The Indian government seems focussed on improving our infrastructure…but is the government focussed on improving people’s health, increasing their literacy levels and improving their standard of living? Well, it doesn’t look like it, although a lot of platitudes are being mouthed. Otherwise it would have shown in an improvement in the HDI. If countries like Botswana, Kazakhstan and Mongolia are improving, why can’t we??
What ails India?
When it comes to Health and Education the answer does lie in increasing budget allocation. India spends less than 5 percent (of GDP) Health and less than 5 percent on Education. But that isn’t the only problem.

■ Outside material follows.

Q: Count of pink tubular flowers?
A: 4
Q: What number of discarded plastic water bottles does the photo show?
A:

Money is one aspect of it. Implementation is another. Developmental funds are not being utilised in the proper manner. At times they are not used, like this instance where funds sanctioned for urban development works were not used. Or they line the pockets of the people concerned, or they are simply used badly, inefficiently.

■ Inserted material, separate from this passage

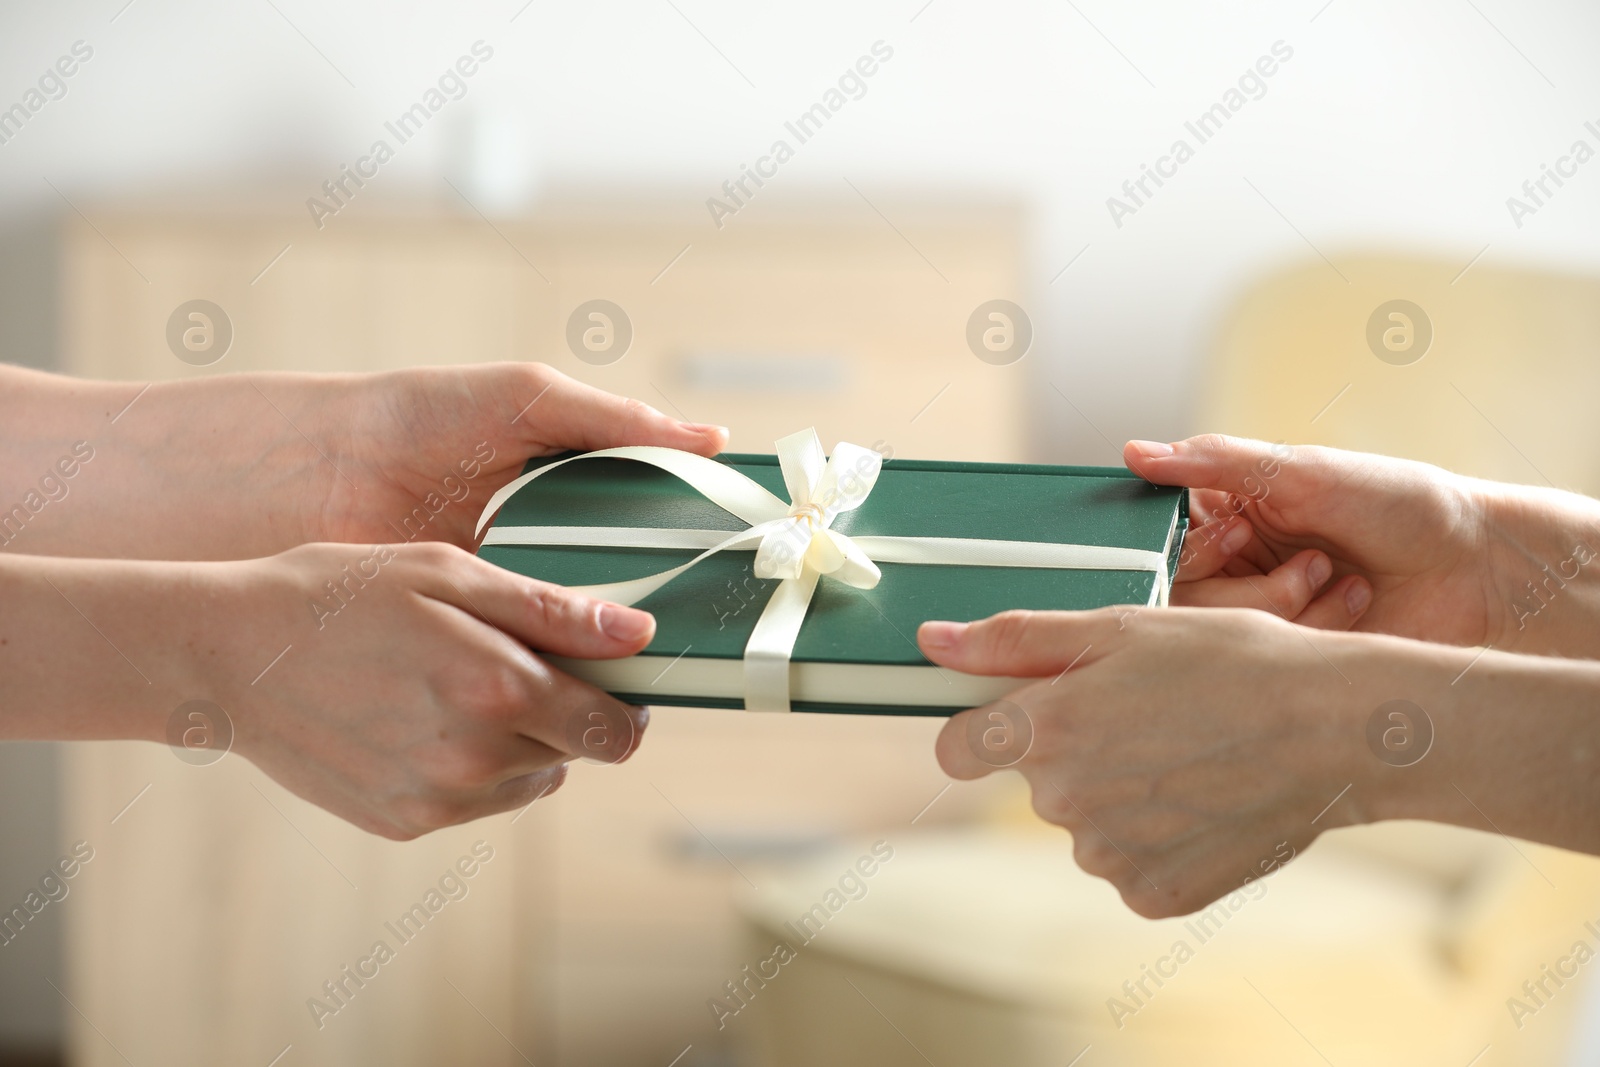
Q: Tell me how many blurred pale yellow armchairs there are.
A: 1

Just this month there was this huge world bank expose of the level of corruption in five projects that are backed and overseen by the World Bank. Everyone is guilty – from bank and government officials and private companies to non-governmental organisations (NGOs). The projects where money was stolen are:
1. The 114-million-dollar Malaria Control Project.

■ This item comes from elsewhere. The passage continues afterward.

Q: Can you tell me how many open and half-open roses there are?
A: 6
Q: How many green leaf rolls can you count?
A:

2. The 82.1-million-dollar Orissa Health Systems Development Project.
3. The 193.7-million-dollar Second National HIV/AIDS Control Project.
4. The 124.8-million-dollar Tuberculosis Control Project
5. The 54-million-dollar Food and Drug Capacity Building Project.
What’s shocking is that many lives were ruined because of inferior AIDS testing kits which resulted in healthy people being labelled HIV positive.
Corruption in these projects has come to light only because an outside agency like the World Bank is supervising. When our own government supervises, whether central or state, it gets easily hidden.
For example, does anyone know for sure as to why thousands of farmers committed suicide in Maharashtra? My uncle, who is a farmer, points out that this large scale farmer suicide didn’t happen in Gujarat even though BT Cotton is grown there as well. He blames the poor advise given to farmers on how to grow BT Cotton by the government, lack of proper irrigation, and also the abysmal lack of information on the high risk involved. Farmers, without adequate guidance, switched in droves from low yield low risk farming to high risk high yield farming and they failed. Our poor banking system forced farmers to take loans from unscrupulous moneylenders, and as for the funds to alleviate the farmers’ grief – they were were eaten up by corrupt officials. Well, I guess I have diverted from the main subject here!
But not really. I am trying to say that it is the government’s ineptitude and dishonesty which is making our country suffer.
Update: There are other instances, where lakhs of rupees collected by Red Cross societies in Punjab for Kargil War Relief, Orissa Cyclone Relief and Gujarat Earthquake Relief never reached the victims.
At one time, in one of my earlier write-ups I was quite hopeful that corruption in our country will soon be on the decline, and the government would get it’s officials to become more accountable, but I have changed my mind. Corruption seems to be on the increase. Some NGO’s too are into it. How much more corrupt do we need to get before we start to improve?
(Acknowledgments: The article which set off this chain of thought was P Sainath’s article and this was sent to me by Vivek Khadpekar. Thanks Vivek. I have also used an article on our infrastructure projects sent to me by Vishal. Thanks to you too.)